For NM, primary focus is usually a subclinical nasopharynx infection. Shortly after adherence to nasopharyngeal mucosa, encapsulated NM are transported through nonciliated epithelial cells in large, membrane-bound vacuoles. Within 24 h NM are observed in submucosa in close proximity to local immune cells and blood vessels. NM gain access to circulation; invading NM may either be killed or multiply and initiate bacteremic stage. Hematogenous dissemination seeds the skin and meninges. Signs/ symptoms of systemic disease appear concurrently with meningococcemia, preceding symptoms of meningitis by 24 to 48 h. Edema, infarction of overlying skin, and extravasation of RBC are responsible for the characteristic macular, papular, petechial, hemorrhagic, and bullous lesions. Similar vascular lesions occur in the meninges and in other tissues. Systemic meningococcal infection is primarily a bacteremic disease; NM exhibits marked trophism for meninges and skin, and to a lesser degree for synovia, serosal surfaces, and adrenal glands. NM replicate at a rapid rate; within hours, patient may deteriorate from good health to irreversible shock, marked hemorrhagic diathesis, and death. In chronic meningococcemia, usually during periodic fevers, rash, and joint manifestations, NM can be isolated from the blood; unusual host-parasite relationship is central to this persistent infection.

Symptoms of Sepsis and Septic Shock

  • fever or low body temperature
  • rapid breathing
  • chills and shaking
  • rapid heartbeat
  • decreased urine output
  • confusion or delirium.


Definitive etiologic diagnosis requires isolation of microorganism from blood or local site of infection.


Requires urgent measures to treat local infection, provide hemodynamic and respiratory support, and eliminate offending organism. Outcome depends on underlying disease.

Immunization for Meningococcus <20% of NM isolates from associated disease belong to serogroups for which vaccines are available: A, C, W-135, Y.

Prophylaxis of Contacts of Primary Cases of Meningococcemia Rifampin 600 mg bid in adults; 10 mg/kg/d as two equal portions in children 1 to 12 years; 5 mg/kg/d as two equal portions for newborns for 2 days.

Minocycline 100 mg bid for 5 days in adults.

Ciprofloxacin Also effective.

Prevention Reduce number of invasive procedures, limit use of indwelling vascular and bladder catheters, reduce incidence and duration of profound neutropenia (<500 neutrophils/mL), aggressively treat localized nosocomial infections.

Surgery Removal or drainage of focal source of infection is essential.

Antimicrobial Therapy In the absence of an obvious source of infection, antimicrobial regimen differs in the following types of patients: immuncompetent adult, neutropenic patient, splenectomized patient, injecting drug user, HIV-infected patient.

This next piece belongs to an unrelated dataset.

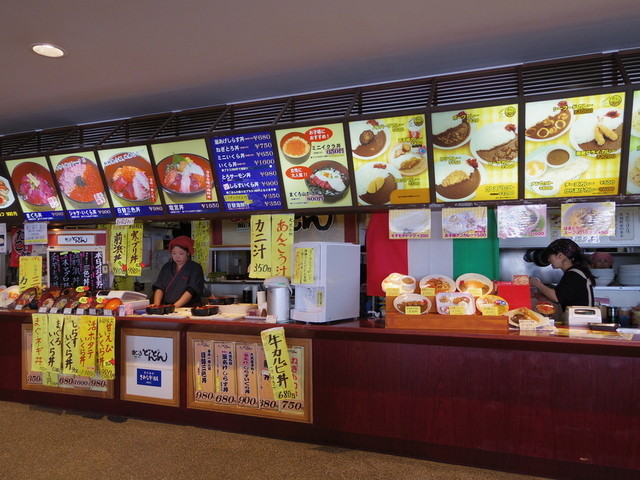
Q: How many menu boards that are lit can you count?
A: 11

Any febrile patient with a petechial rash should be considered to have NM infection; blood culture should be obtained; treatment begun without awaiting confirmation.

Acute Meningococcemia

Penicillin G 300,000 U/kg/IV up to 24 million U/d. Alternatives: ceftriaxone, cefotaxime.

Ampicillin IV for 10 days.

Chloramphenicol In penicillin-allergic individuals.

Antibiotic Therapy of Sepsis Due to Other Microbes Depends on the sensitivity of the infecting organism.

Hemodynamic, Respiratory, Metabolic Support Primary goal is to restore adequate oxygen and substrate delivery to tissues. Adequate fluids should be infused to treat intravascular volume depletion. Adrenal insufficiency should be considered in patients with refractory hypotension, fulminant meningococcemia, prior glucocorticoid use, disseminated tuberculosis, HIV disease. Ventilator therapy is indicated for progressive hypoxia, hypercapnia, neurologic deterioration, respiratory muscle failure.